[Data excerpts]
****

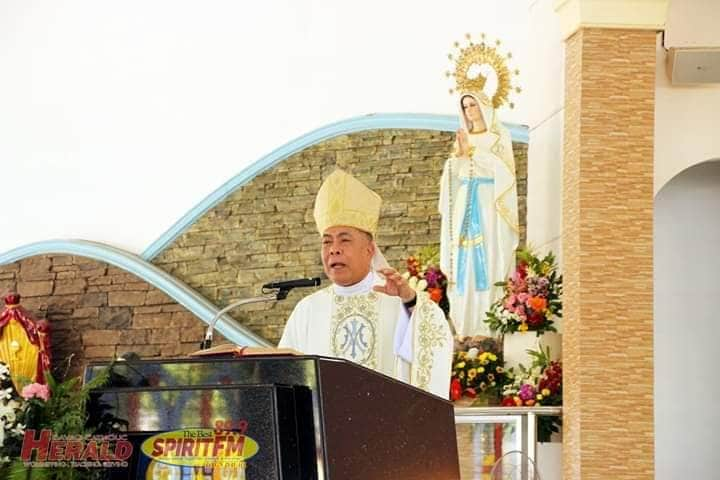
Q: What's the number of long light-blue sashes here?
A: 1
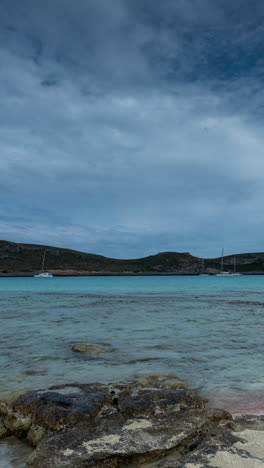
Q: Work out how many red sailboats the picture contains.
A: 0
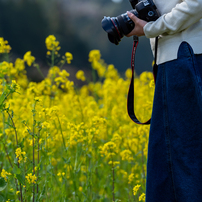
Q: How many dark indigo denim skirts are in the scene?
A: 1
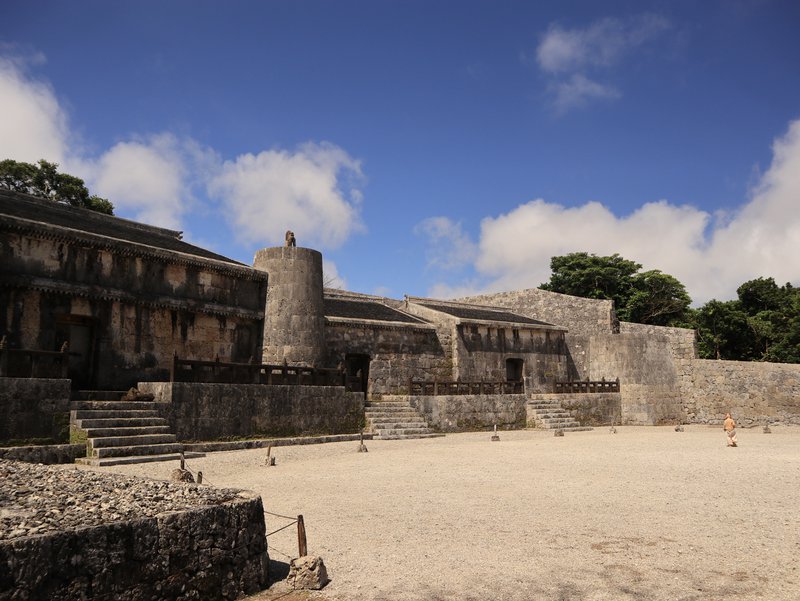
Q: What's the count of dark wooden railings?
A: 4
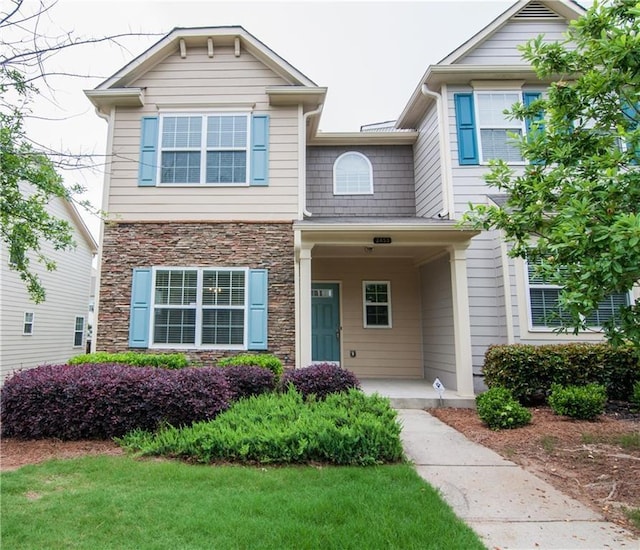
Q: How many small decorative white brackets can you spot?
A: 3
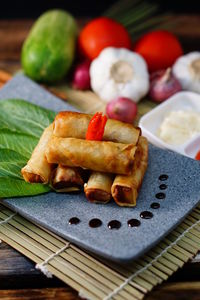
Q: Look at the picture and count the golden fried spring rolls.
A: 6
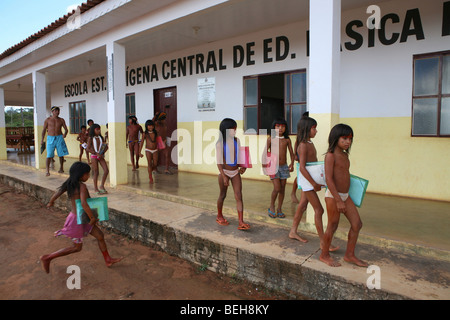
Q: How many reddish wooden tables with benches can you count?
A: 1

****

TASK PROMPT: The images are to be left out; every line above should be set down exactly.

OUTPUT FOR THIS TASK:
Q: What's the number of long light-blue sashes here?
A: 1
Q: Work out how many red sailboats the picture contains.
A: 0
Q: How many dark indigo denim skirts are in the scene?
A: 1
Q: What's the count of dark wooden railings?
A: 4
Q: How many small decorative white brackets can you spot?
A: 3
Q: Look at the picture and count the golden fried spring rolls.
A: 6
Q: How many reddish wooden tables with benches can you count?
A: 1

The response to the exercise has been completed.